La apertura del año legislativo
Recetas anti-crisis en el discurso de la presidenta
Mañana Cristina Fernández hablará ante el Congreso. Expectativas por el encuentro con Julio Cobos. La jefa de Estado hará un balance de lo actuado y un diagnóstico de la crisis financiera y su impacto en la economía real.
Viviana Mariño
CMI
Con la estrategia del gobierno para enfrentar las derivaciones de la crisis financiera como previsible eje de su discurso, la presidenta Cristina Fernández inaugurará mañana domingo al mediodía, un nuevo período de sesiones ordinarias del Congreso de la Nación, en el marco de una ceremonia signada por el reencuentro con su vice, Julio Cobos.
La mandataria dividirá su mensaje en el habitual balance de gestión, y un extenso capítulo dedicado al diagnóstico de la crisis financiera internacional y su impacto en la economía local, y a las medidas que el gobierno planea articular para hacerle frente, confiaron a este diario, fuentes de la Casa Rosada.
Aunque el contenido final del discurso quedará definido en la intimidad del matrimonio Kirchner, en la Casa Rosada daban por descontado que la presidenta apuntaría a defender con firmeza la hipótesis de que el país está “preparado” para sortear los eventuales coletazos del derrumbe financiero mundial.
Las proyecciones de nuevas inversiones en obra pública, y los planes de aliento al consumo para la compra de automóviles y electrodomésticos serán parte de las medidas que la presidenta tiene previsto puntualizar, en su mensaje de apertura del 127 período de sesiones ordinarias del Congreso Nacional.
Con el conflicto con el campo aún irresuelto, en la Casa de Gobierno no descartaban que la mandataria haga mención, tal vez en forma lateral, a esa pulseada que, hace menos de una semana, tuvo un capítulo clave en el Congreso con la audiencia pública convocada por la oposición para respaldar los reclamos de la dirigencia agropecuaria.
El segundo mensaje que la mandataria dará para inaugurar la actividad parlamentaria desde el inicio de su gestión quedará, en parte, eclipsado por su reencuentro con Cobos, con quien el gobierno mantiene una dura pelea política desde que el vice votó en contra del esquema de retenciones móviles, y dio un vuelco crucial al dilatado conflicto con el campo.
Además, la presidenta hablará ante un Congreso movilizado tanto por la cohesión de la oposición con el campo, como por las recientes deserciones de legisladores en Diputados y en el Senado de la Nación, de las bancadas del oficialista Frente para la Victoria (FPV).
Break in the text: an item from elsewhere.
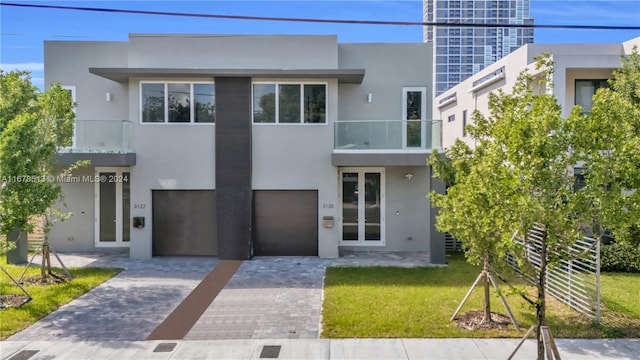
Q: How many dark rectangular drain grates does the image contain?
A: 3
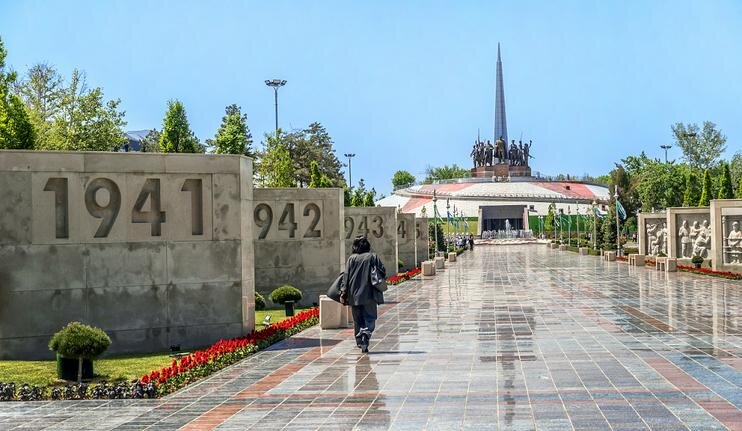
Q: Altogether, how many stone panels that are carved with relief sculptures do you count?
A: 3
Esa secuencia fue inaugurada por el santafesino Carlos Reutemann.
Designaciones
Para cerrar filas, el oficialismo buscó dar señales en la sesión preparatoria del viernes, cuando ratificó al bonaerense José Pampuro como presidente provisional de la Cámara Alta y designó al pampeano Rubén Marín como vice, en reemplazo del salteño Juan Carlos Romero, otro de los protagonistas del éxodo político en la bancada kirchnerista del Senado de la Nación.
En la Casa Rosada rechazaron en las últimas horas las versiones sobre un intento de cambio en el protocolo, para evitar el cruce entre la presidenta y su vice. Esa posición también fue refrendada, a través de un comunicado, por el equipo de Cobos, quien deberá recibir a Cristina en el Salón Azul y luego acompañarla al recinto.
El lugar del encuentro es el mismo donde, el martes pasado, se escucharon duras críticas al poder central, en boca de los dirigentes de la Mesa de Enlace del campo y los principales referentes de la oposición parlamentaria. Junto a Cobos, la recepción estará en manos del presidente de la Cámara de Diputados, Eduardo Fellner.
Para alivianar la atención mediática que concentrará el cruce entre la mandataria y su vice, en el gobierno buscarán garantizar una masiva adhesión de militancia K en las calles. Ese operativo quedó en manos del secretario general de la Presidencia, Oscar Parrilli, en contacto con grupos piqueteros, intendentes del PJ y los sindicatos cercanos al gobierno.
El aporte de los jefes comunales del conurbano bonaerense, de los camioneros de Hugo Moyano, de la Unión Obrera Metalúrgica (UOM) y la Unión Obrera de la Construcción (UOCRA) será el pilar de la movilización de respaldo a la presidenta, confiaron a este diario fuentes de la Secretaría General.